Incrementing expenses faced by landlords due to prolonged vacancies in the United Kingdom
The Renters' Rights Bill, a proposed legislation aimed at enhancing tenant protections, has raised concerns among landlords due to its potential impact on void periods and rental income. Over the past year, rental revenue losses for landlords in England due to void periods have risen, influenced by factors such as market saturation, economic conditions, and policy trends.
**Causes of Increased Void-Related Revenue Losses**
The expansion of 'Build to Rent' developments in cities like Leeds has led to increased competition among landlords, resulting in higher vacancy rates. Tenants, particularly those on lower incomes, are less able to move due to rising living costs, paradoxically increasing demand for affordable rentals but also leading to longer void periods for higher-priced properties.
Regional demand varies, with some areas, like Manchester, Liverpool, and Nottingham, experiencing strong rental demand, while others, especially those previously experiencing rapid rent growth but now seeing a slowdown, may face longer void periods as the market adjusts. The return of rental inflation rates to pre-pandemic levels and improved access to mortgage finance have made it easier for some tenants to leave the rental market, increasing the risk of void periods for certain property types.
**Regions with the Highest Costs Due to Void Periods**
Cities like Leeds, Sheffield, and Bradford have seen weakened rental growth or even rent declines, making them more prone to void periods, especially for landlords with properties targeting students or young professionals who may be more transient. Parts of London, particularly North West London and West Central London, have experienced slight rent decreases, which can correlate with longer void periods as landlords adjust prices or properties remain vacant longer between tenancies.
Contrastingly, cities like Liverpool and Manchester continue to see solid rental yields and demand, with fewer void periods, especially in areas benefiting from short-term lets and music tourism, which help keep occupancy high and vacancy low.

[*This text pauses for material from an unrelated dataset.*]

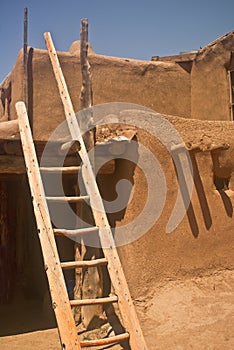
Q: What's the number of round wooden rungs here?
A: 6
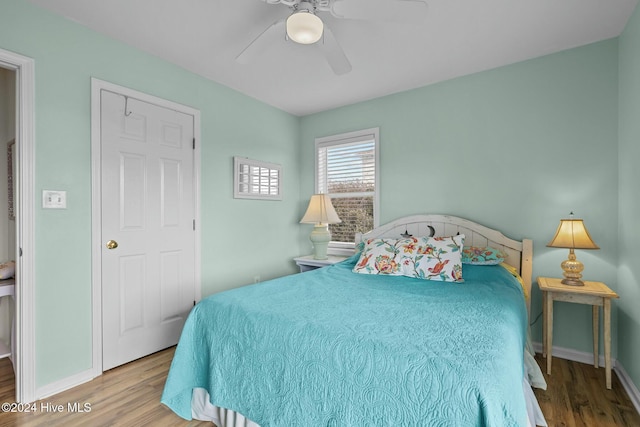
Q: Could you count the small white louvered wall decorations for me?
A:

**Summary Table: Regions and Trends**
| Region/City | Rent Trend (YoY) | Void Period Risk | Notes | |----------------------------|------------------|------------------|----------------------------------------------------| | Leeds | -1.5% | High | Increased supply, falling rents, university market | | Sheffield | +1.9% | Moderate | Slower growth, still some student demand | | Bradford | +1.4% | Moderate | Slower growth, but less pronounced than Leeds | | North West London | -0.2% | Moderate-High | Slight rent decrease, competitive market | | West Central London | -0.6% | Moderate-High | Slight rent decrease, high turnover | | Liverpool | N/A (Yields >8.5%)| Low | High demand, strong yields, short-term lets help | | Manchester | N/A (Yields ~8%) | Low | Strong demand, student and young professional base |
**Key Takeaways**
Void periods and associated revenue losses are more pronounced in regions with falling rents, high supply, or market saturation, such as parts of London and some university cities like Leeds. Conversely, cities with robust rental demand—particularly Liverpool and Manchester—see fewer void periods, thanks to strong yields and the popularity of short-term lets. The root causes include market saturation, affordability pressures, and shifts in tenant mobility, with policy and new housing developments playing significant roles.

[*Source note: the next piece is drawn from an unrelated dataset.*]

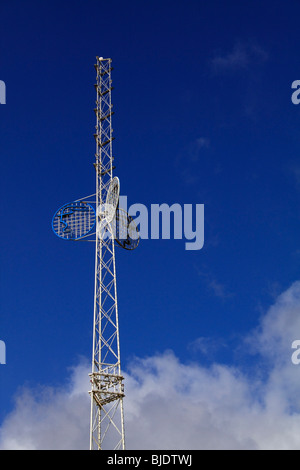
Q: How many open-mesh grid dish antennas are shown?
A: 3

Experts have analysed the length of void periods across the rental market in England, the lost rental income as a result of these void periods, and how this has changed over the past year. The level of rental revenues lost by landlords due to void periods has increased by 19% across England over the past year, climbing as high as 65% in some regions. The length of the average void period has risen by 10 days in the Northwest, now averaging 30 days, and the cost incurred by landlords across England as a result of the average void period now stands at £1,085.
The Renters' Rights Bill could potentially exacerbate the issue of longer and more frequent void periods for landlords, as it may allow tenants to leave with just two months' notice, putting landlords back at square one in terms of finding a tenant. The switch to periodic tenancies over fixed-term contracts could leave landlords facing difficulty in finding tenants, leading to increased void periods.
The Renters' Rights Bill is on the horizon and could have significant implications for the private rental sector. Landlords across London have seen the second largest annual increase in the level of rental income lost due to void periods at 36%, and the capital is also home to the highest cost of a void period of all regions of England, at an average of £1,611. The average monthly rent has increased, now sitting 8.9% higher than this time last year at £1,375, and the Renters' Rights Bill could potentially reduce the profit margins of buy-to-let investors.
Sources: [1] LSL Property Services, Letting Index, February 2023 [2] ARLA Propertymark, Private Rented Sector Report, February 2023 [3] Zoopla, Rental Market Report, February 2023 [4] Rightmove, Rental Trends Tracker, February 2023
- The increase in competition among landlords resulting from the proliferation of 'Build to Rent' developments, the shift in tenant mobility due to economic factors, and the return of rental inflation to pre-pandemic levels have all contributed to the rise in void-related revenue losses in the business of real-estate investing.
- Some regions, like Leeds and parts of London, have seen increased vulnerability to void periods due to factors such as market saturation, economic conditions, and policy trends, making it essential for landlords in these areas to carefully consider their investment strategies in finance and real-estate.